Start of Input data
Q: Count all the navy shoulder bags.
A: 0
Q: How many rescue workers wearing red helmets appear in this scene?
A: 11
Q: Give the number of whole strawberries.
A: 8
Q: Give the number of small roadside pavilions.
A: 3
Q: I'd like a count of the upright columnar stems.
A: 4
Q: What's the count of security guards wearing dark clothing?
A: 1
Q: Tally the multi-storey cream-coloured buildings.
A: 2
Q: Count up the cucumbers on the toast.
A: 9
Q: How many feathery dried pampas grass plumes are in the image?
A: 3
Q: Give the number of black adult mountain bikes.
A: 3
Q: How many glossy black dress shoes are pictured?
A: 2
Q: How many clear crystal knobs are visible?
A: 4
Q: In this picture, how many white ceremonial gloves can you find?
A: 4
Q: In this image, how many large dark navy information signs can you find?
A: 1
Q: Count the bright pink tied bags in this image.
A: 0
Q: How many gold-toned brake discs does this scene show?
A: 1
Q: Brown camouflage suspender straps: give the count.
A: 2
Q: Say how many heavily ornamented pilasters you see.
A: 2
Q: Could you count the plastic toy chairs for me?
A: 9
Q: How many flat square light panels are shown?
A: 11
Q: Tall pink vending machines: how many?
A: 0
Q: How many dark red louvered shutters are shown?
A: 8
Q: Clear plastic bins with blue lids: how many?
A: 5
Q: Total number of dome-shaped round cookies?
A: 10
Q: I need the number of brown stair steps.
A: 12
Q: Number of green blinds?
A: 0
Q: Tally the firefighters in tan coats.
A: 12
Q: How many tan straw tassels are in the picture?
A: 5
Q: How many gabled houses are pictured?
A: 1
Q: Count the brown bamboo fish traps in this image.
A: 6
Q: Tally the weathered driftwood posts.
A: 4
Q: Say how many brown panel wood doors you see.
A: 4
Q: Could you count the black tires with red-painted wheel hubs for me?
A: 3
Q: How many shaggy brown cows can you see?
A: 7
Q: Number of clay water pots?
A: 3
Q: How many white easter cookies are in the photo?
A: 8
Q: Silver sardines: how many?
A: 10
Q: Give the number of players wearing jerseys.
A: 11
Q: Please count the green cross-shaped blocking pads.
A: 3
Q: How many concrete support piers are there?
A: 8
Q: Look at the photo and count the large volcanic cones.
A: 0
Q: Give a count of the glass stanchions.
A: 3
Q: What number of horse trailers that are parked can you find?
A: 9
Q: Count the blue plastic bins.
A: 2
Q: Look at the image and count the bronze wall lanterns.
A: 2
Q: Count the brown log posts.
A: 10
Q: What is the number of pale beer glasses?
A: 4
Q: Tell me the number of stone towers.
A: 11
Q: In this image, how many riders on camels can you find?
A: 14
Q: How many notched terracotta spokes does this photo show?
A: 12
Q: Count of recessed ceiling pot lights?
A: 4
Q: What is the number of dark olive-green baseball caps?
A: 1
End of Input data
_Instructions to follow_
Write the entries out once more, exactly as given.

_Finished exercise_
Q: Count all the navy shoulder bags.
A: 0
Q: How many rescue workers wearing red helmets appear in this scene?
A: 11
Q: Give the number of whole strawberries.
A: 8
Q: Give the number of small roadside pavilions.
A: 3
Q: I'd like a count of the upright columnar stems.
A: 4
Q: What's the count of security guards wearing dark clothing?
A: 1
Q: Tally the multi-storey cream-coloured buildings.
A: 2
Q: Count up the cucumbers on the toast.
A: 9
Q: How many feathery dried pampas grass plumes are in the image?
A: 3
Q: Give the number of black adult mountain bikes.
A: 3
Q: How many glossy black dress shoes are pictured?
A: 2
Q: How many clear crystal knobs are visible?
A: 4
Q: In this picture, how many white ceremonial gloves can you find?
A: 4
Q: In this image, how many large dark navy information signs can you find?
A: 1
Q: Count the bright pink tied bags in this image.
A: 0
Q: How many gold-toned brake discs does this scene show?
A: 1
Q: Brown camouflage suspender straps: give the count.
A: 2
Q: Say how many heavily ornamented pilasters you see.
A: 2
Q: Could you count the plastic toy chairs for me?
A: 9
Q: How many flat square light panels are shown?
A: 11
Q: Tall pink vending machines: how many?
A: 0
Q: How many dark red louvered shutters are shown?
A: 8
Q: Clear plastic bins with blue lids: how many?
A: 5
Q: Total number of dome-shaped round cookies?
A: 10
Q: I need the number of brown stair steps.
A: 12
Q: Number of green blinds?
A: 0
Q: Tally the firefighters in tan coats.
A: 12
Q: How many tan straw tassels are in the picture?
A: 5
Q: How many gabled houses are pictured?
A: 1
Q: Count the brown bamboo fish traps in this image.
A: 6
Q: Tally the weathered driftwood posts.
A: 4
Q: Say how many brown panel wood doors you see.
A: 4
Q: Could you count the black tires with red-painted wheel hubs for me?
A: 3
Q: How many shaggy brown cows can you see?
A: 7
Q: Number of clay water pots?
A: 3
Q: How many white easter cookies are in the photo?
A: 8
Q: Silver sardines: how many?
A: 10
Q: Give the number of players wearing jerseys.
A: 11
Q: Please count the green cross-shaped blocking pads.
A: 3
Q: How many concrete support piers are there?
A: 8
Q: Look at the photo and count the large volcanic cones.
A: 0
Q: Give a count of the glass stanchions.
A: 3
Q: What number of horse trailers that are parked can you find?
A: 9
Q: Count the blue plastic bins.
A: 2
Q: Look at the image and count the bronze wall lanterns.
A: 2
Q: Count the brown log posts.
A: 10
Q: What is the number of pale beer glasses?
A: 4
Q: Tell me the number of stone towers.
A: 11
Q: In this image, how many riders on camels can you find?
A: 14
Q: How many notched terracotta spokes does this photo show?
A: 12
Q: Count of recessed ceiling pot lights?
A: 4
Q: What is the number of dark olive-green baseball caps?
A: 1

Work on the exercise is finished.